We humans are slight things in comparison to oaks. It is humbling to stand by an old oak. Their life span may be as much as seven or eight hundred years and I find it interesting that they are not particularly a northern tree as we Brits tend to think, with our great symbolic oak forests and our heart- of-oak fighting ships and the supports of our great cathedrals. In fact the majority of them live between only 15 degrees and 30 degrees north. That is Mexico, Central America and Yunnan.

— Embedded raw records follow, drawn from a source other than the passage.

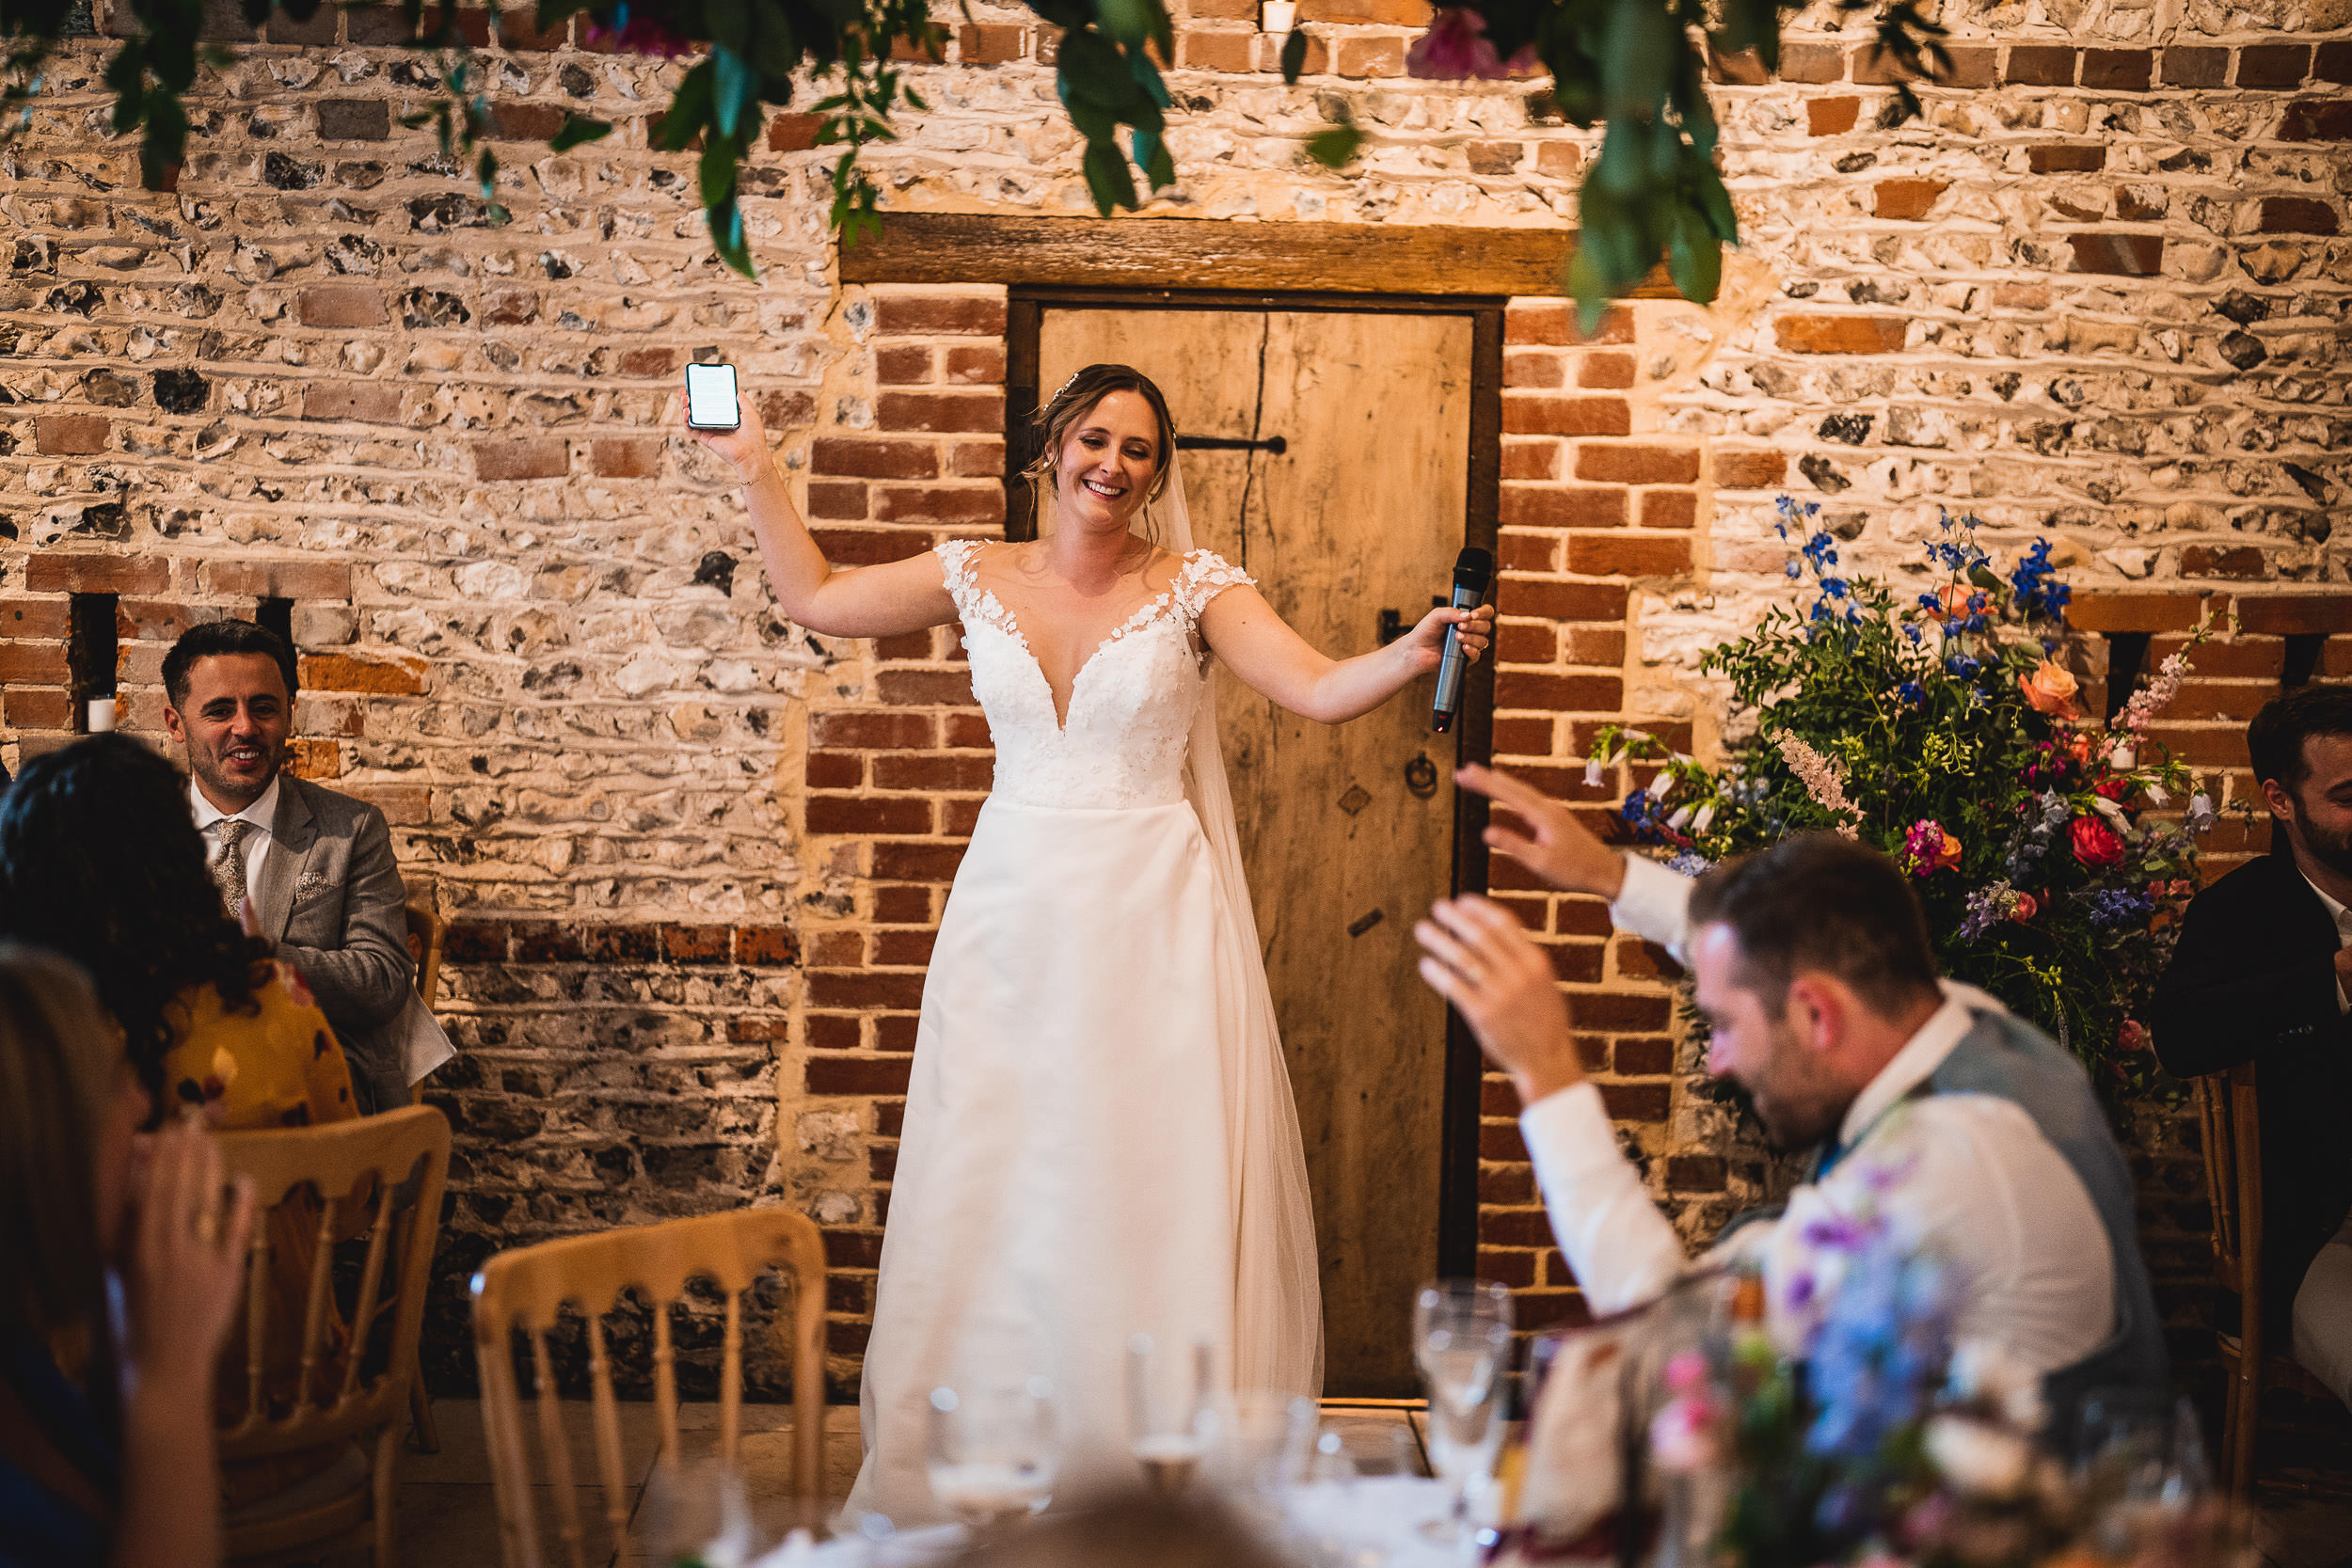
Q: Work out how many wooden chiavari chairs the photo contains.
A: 4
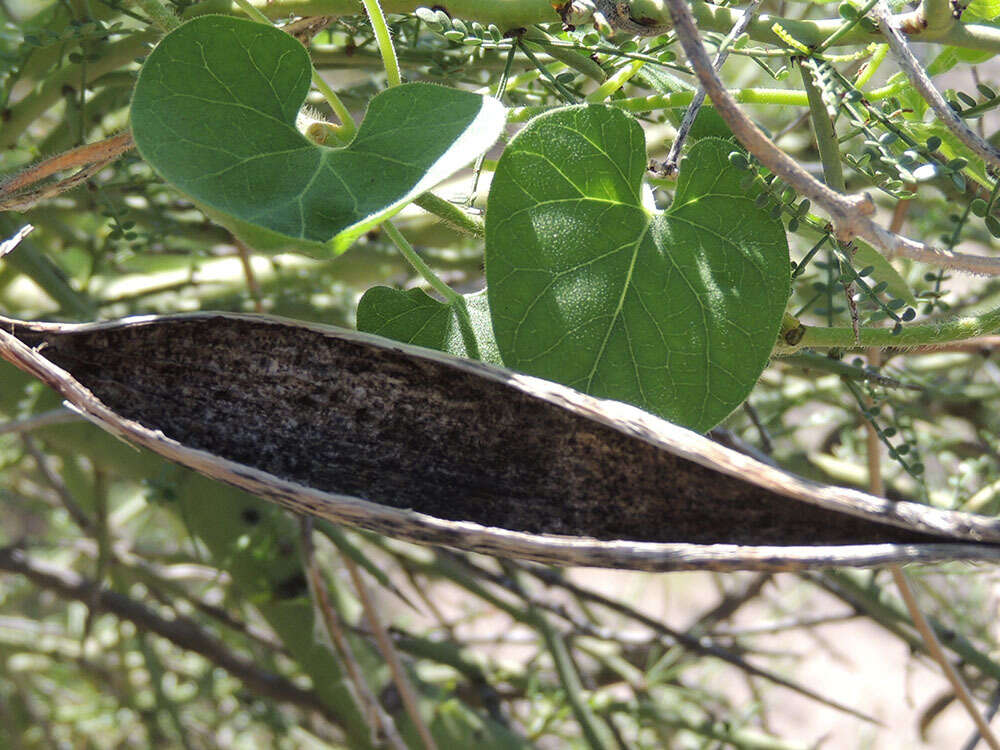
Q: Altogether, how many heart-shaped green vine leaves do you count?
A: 3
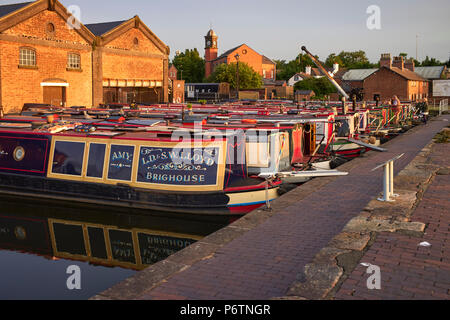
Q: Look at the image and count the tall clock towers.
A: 1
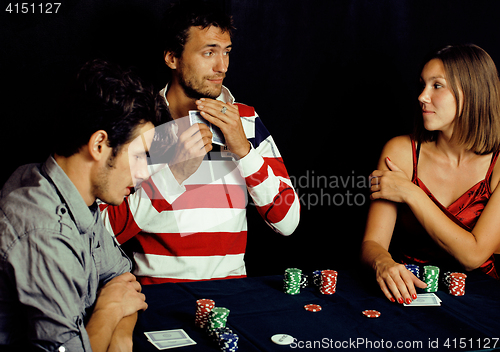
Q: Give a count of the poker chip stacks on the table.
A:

There is however one splendid oak not far from my home in Linconshire, the Bowthorpe Oak. Its age is not really known but was recorded in 1768 to have been ” in the same state of decay since the memory of the older inhabitants and their ancestors. ” The great trunk was hollowed out so that the Squire of Bowthorpe could sit down to dine with 20 friends,
The Bowthorpe Oak. Photo from the Ancient Tree Hunt site here
I am discovering so many lovely oak trees here in Orlando. Some with leaves that are similar to the English oak to the small narrow leathery leaves of the Live oak. Here are two leaves that I collected the other day, one from the Chinquapin Oak Quercus muhlenbergii and the other from the Durand Oak Quercus durandii. The Chinquapin is a confusing tree as it has spiny pods more like a chestnut, and leaves that look more like beech than oak… Sometimes the tags in the garden get moved around, misplaced or faded but this one is clear, it is definitely an oak.
I am in the middle of making a study of the Chinquapin Oak’s spiny pod which I gathered at some personal injury. These are in fact both white oaks which are distinguished from red oaks in that the leaf veins in red oaks extend outwards to form bristles on the ends of the leaf lobes. White oaks generally produce larger acorns than red oaks, some quite sweet and used as important food stuff by the indigenous Indians. I am waiting for the Chinquapin nuts to mature and then, first purchasing some armoured gloves to try to get at the nut, will give them a try.
And here is another interesting botanical term tyloses, this is another distinguishing factor of White Oaks over Red.
Tyloses are bubble-like tissues from adjacent wood cells that invade and block the large pores in the wood and so block water and air. The presence of tyloses in white oaks makes the wood watertight, which is why it is preferred for barrels used to store wine and whiskey and shipbuilding, to red oak, which lacks tyloses and does not hold water.